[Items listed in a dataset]

|---|

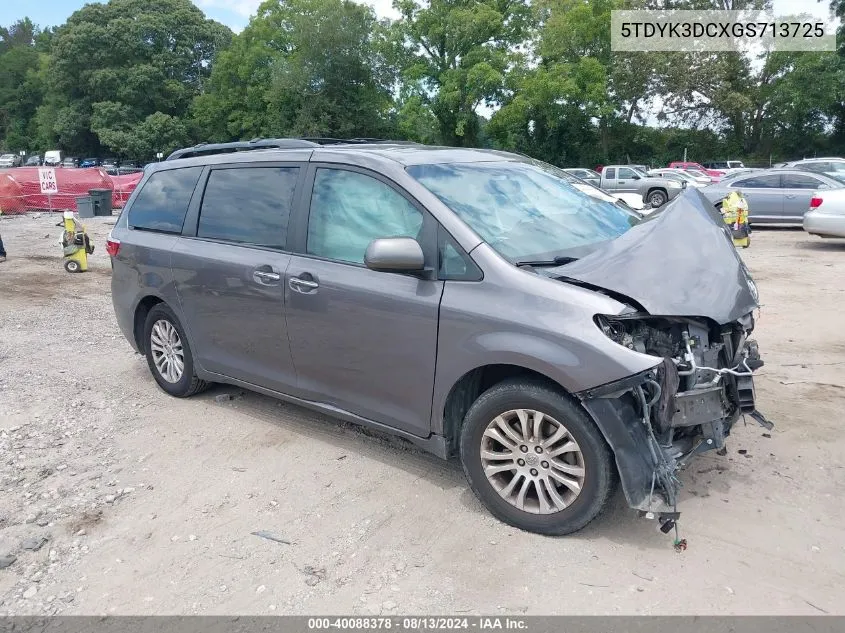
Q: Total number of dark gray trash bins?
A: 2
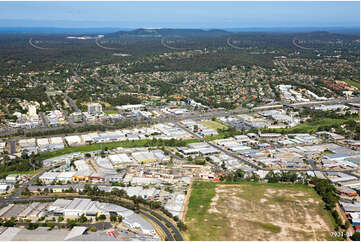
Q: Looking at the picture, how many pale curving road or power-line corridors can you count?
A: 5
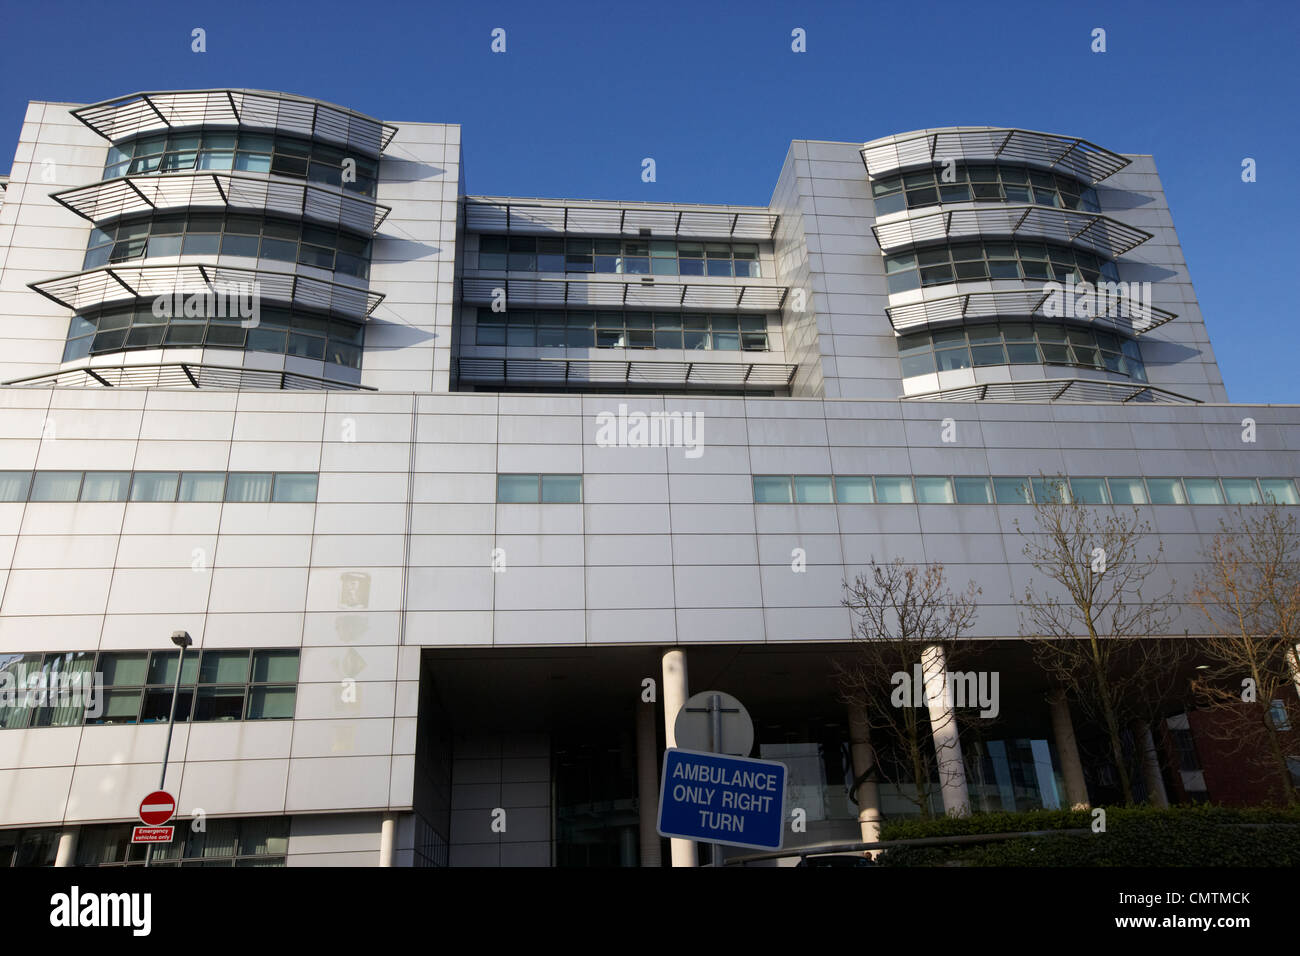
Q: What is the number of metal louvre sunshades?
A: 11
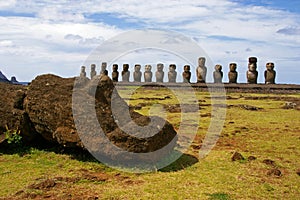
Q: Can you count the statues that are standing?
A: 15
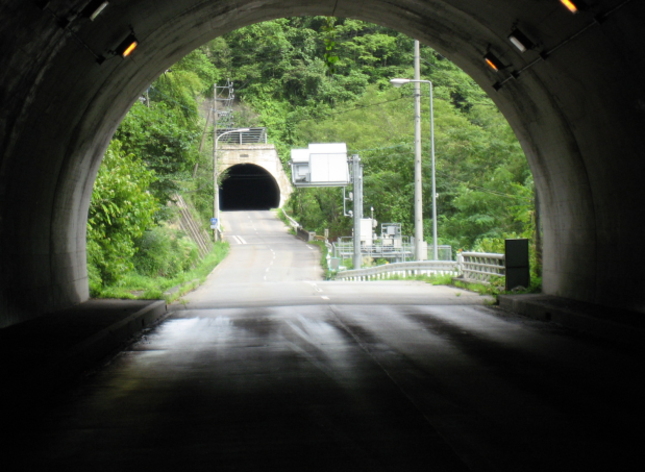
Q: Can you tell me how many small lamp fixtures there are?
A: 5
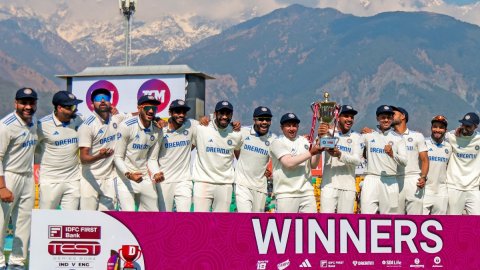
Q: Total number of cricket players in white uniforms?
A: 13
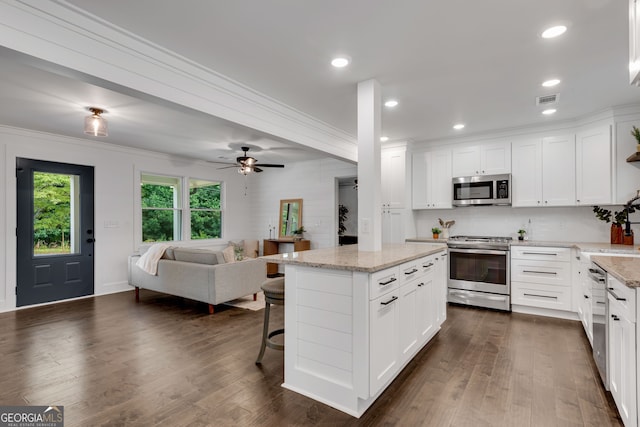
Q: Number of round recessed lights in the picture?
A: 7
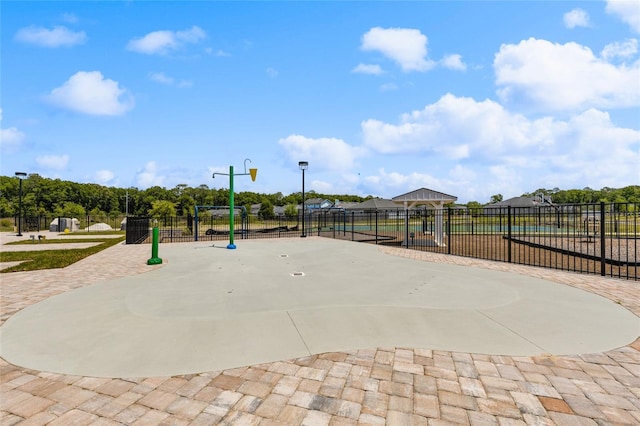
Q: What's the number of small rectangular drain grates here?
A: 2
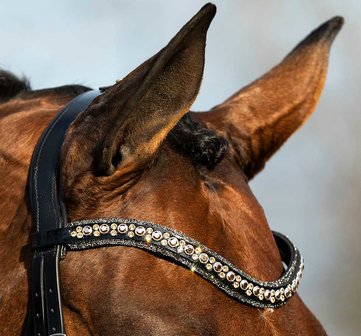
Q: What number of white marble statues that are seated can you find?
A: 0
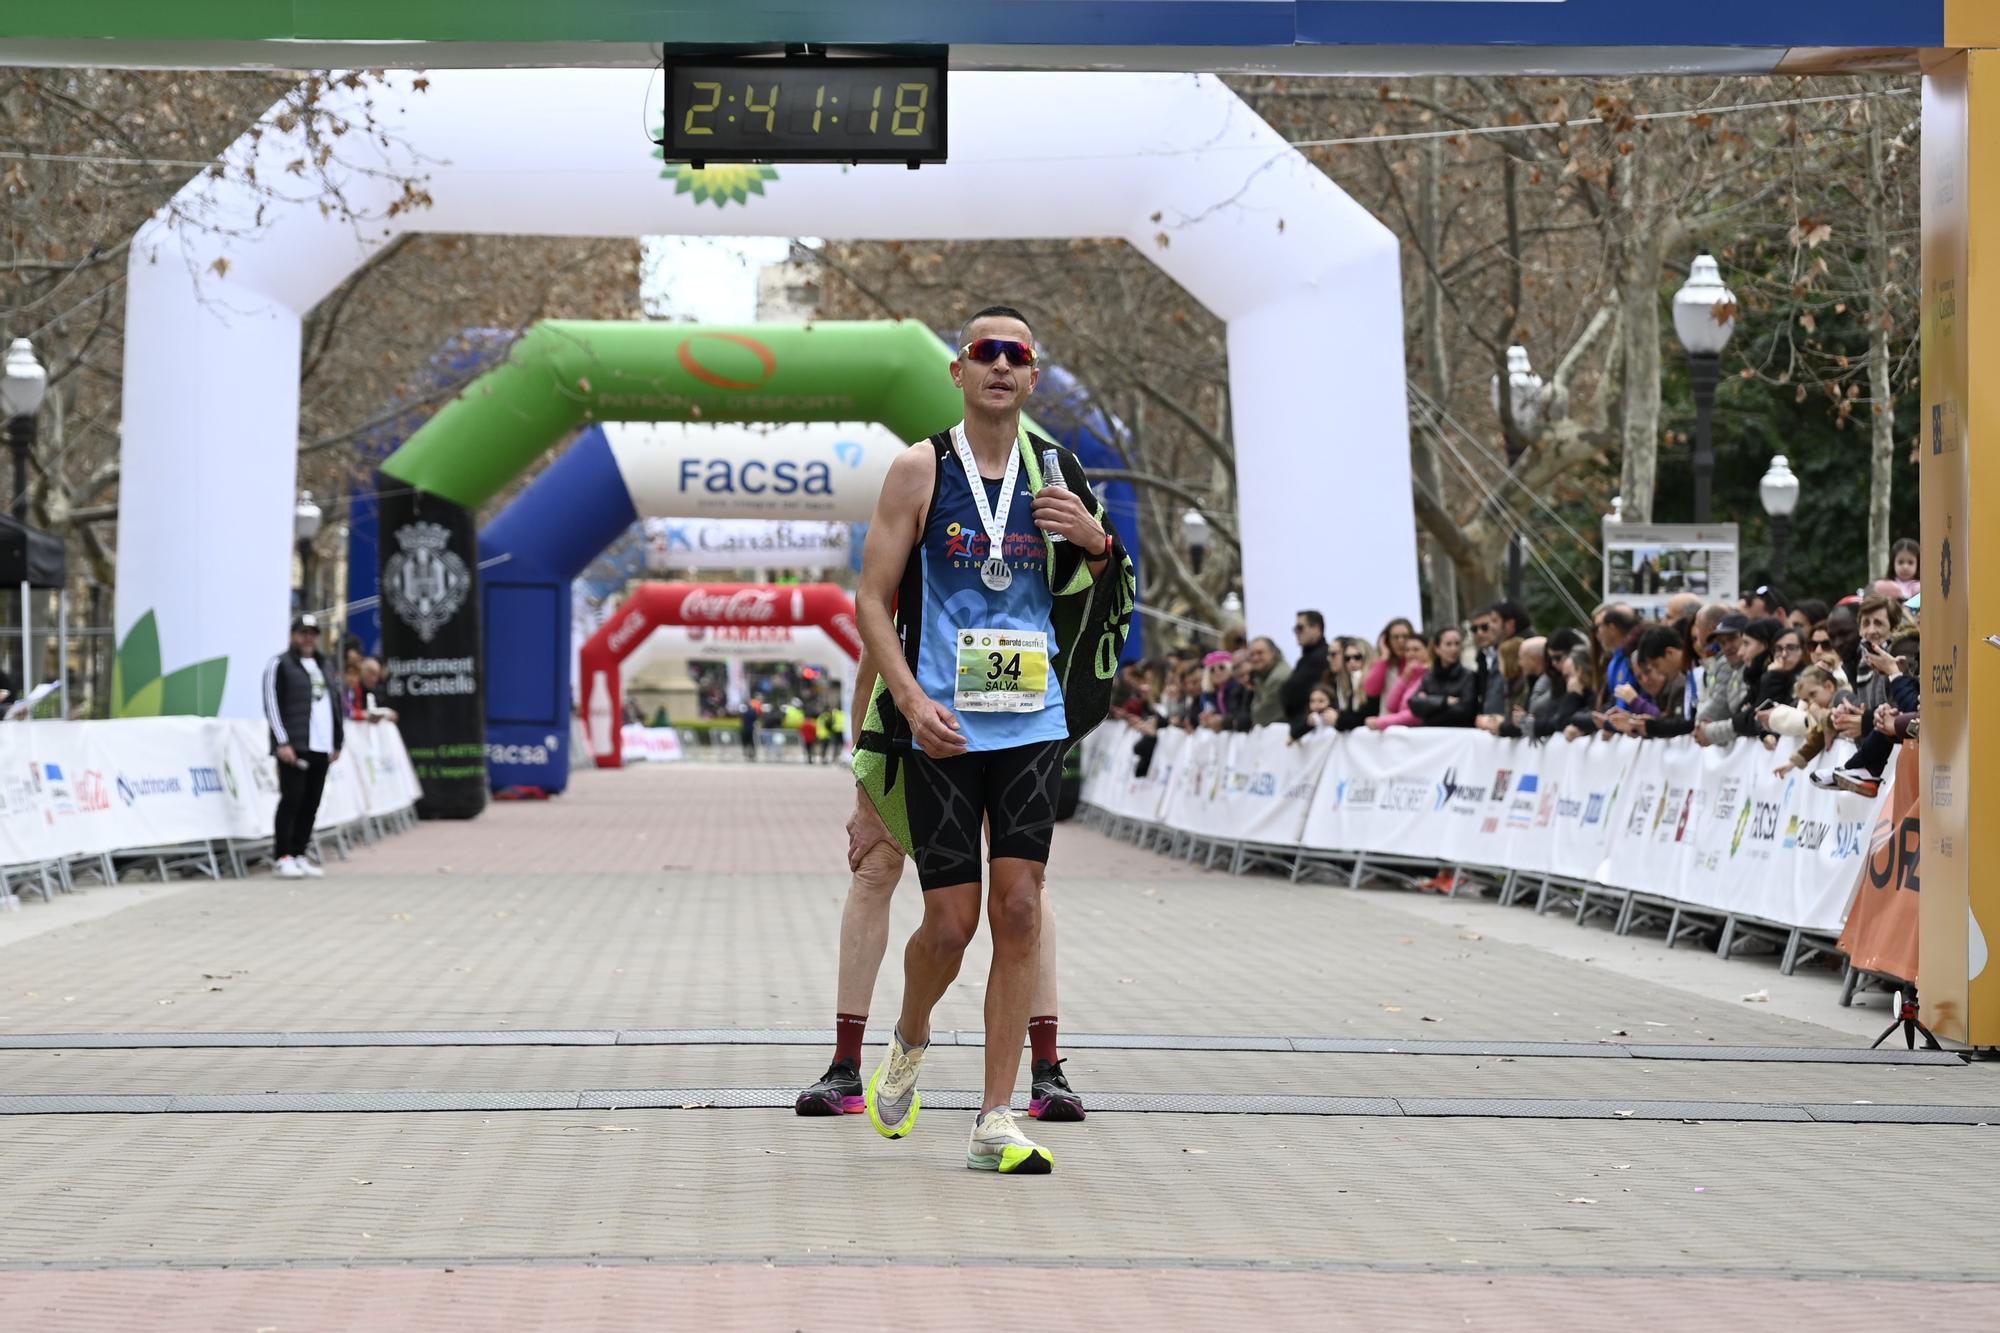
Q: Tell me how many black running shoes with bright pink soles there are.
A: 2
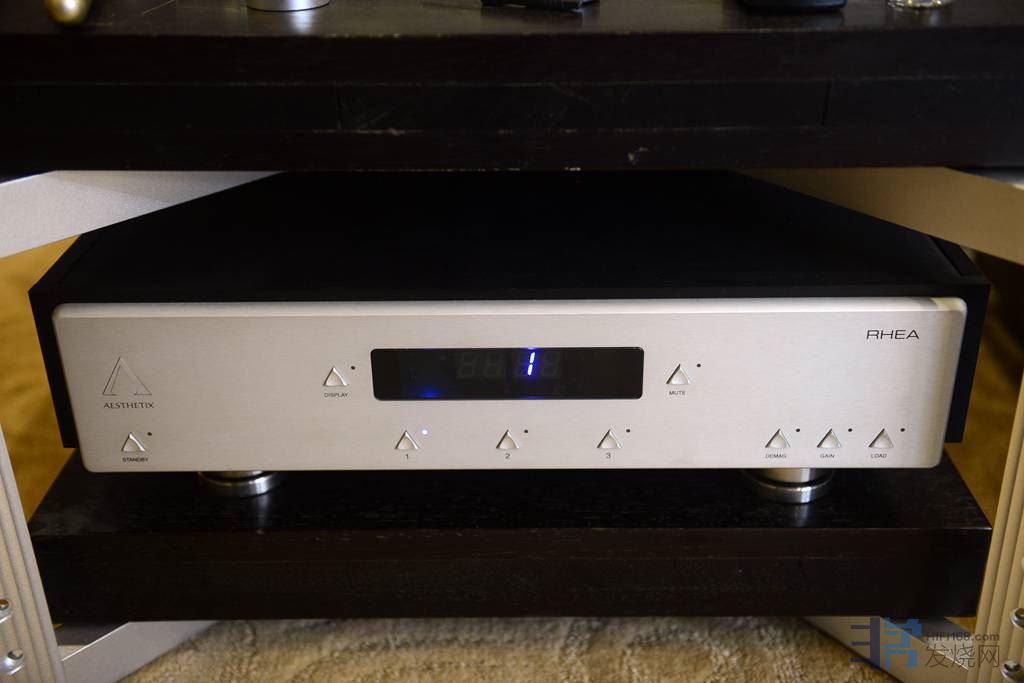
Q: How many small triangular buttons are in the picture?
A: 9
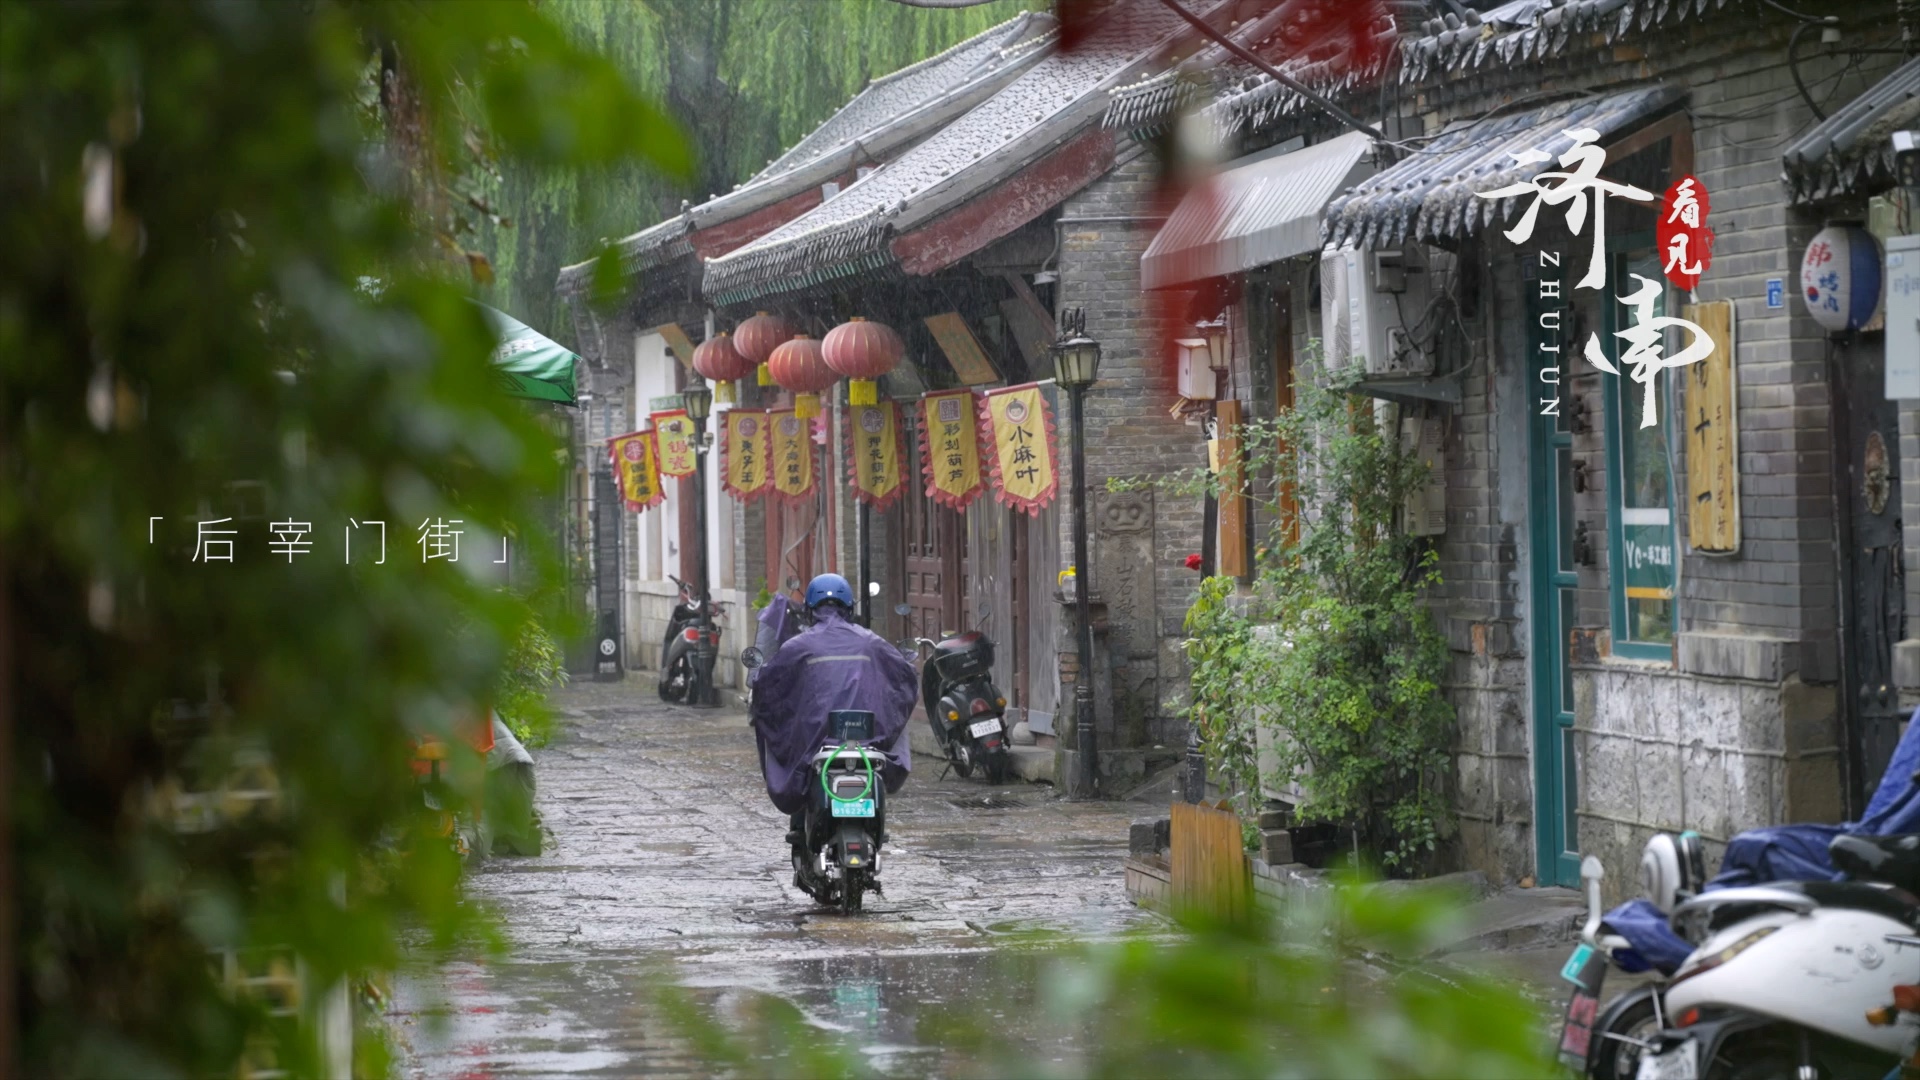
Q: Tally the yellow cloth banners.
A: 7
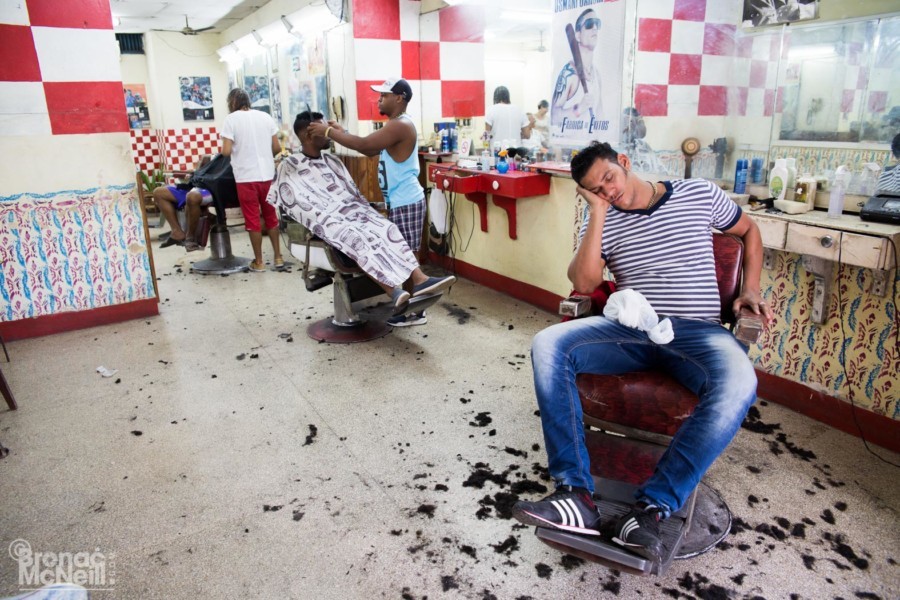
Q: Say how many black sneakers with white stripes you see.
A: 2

|---|

Required work: Find the line containing "Q: Can you tell" in the records above and restate it, and each line after it through the end, word for word, dropping the pictures.

Reply:
Q: Can you tell me how many small lamp fixtures there are?
A: 5
Q: Total number of cricket players in white uniforms?
A: 13
Q: Number of round recessed lights in the picture?
A: 7
Q: What's the number of small rectangular drain grates here?
A: 2
Q: What number of white marble statues that are seated can you find?
A: 0
Q: Tell me how many black running shoes with bright pink soles there are.
A: 2
Q: How many small triangular buttons are in the picture?
A: 9
Q: Tally the yellow cloth banners.
A: 7
Q: Say how many black sneakers with white stripes you see.
A: 2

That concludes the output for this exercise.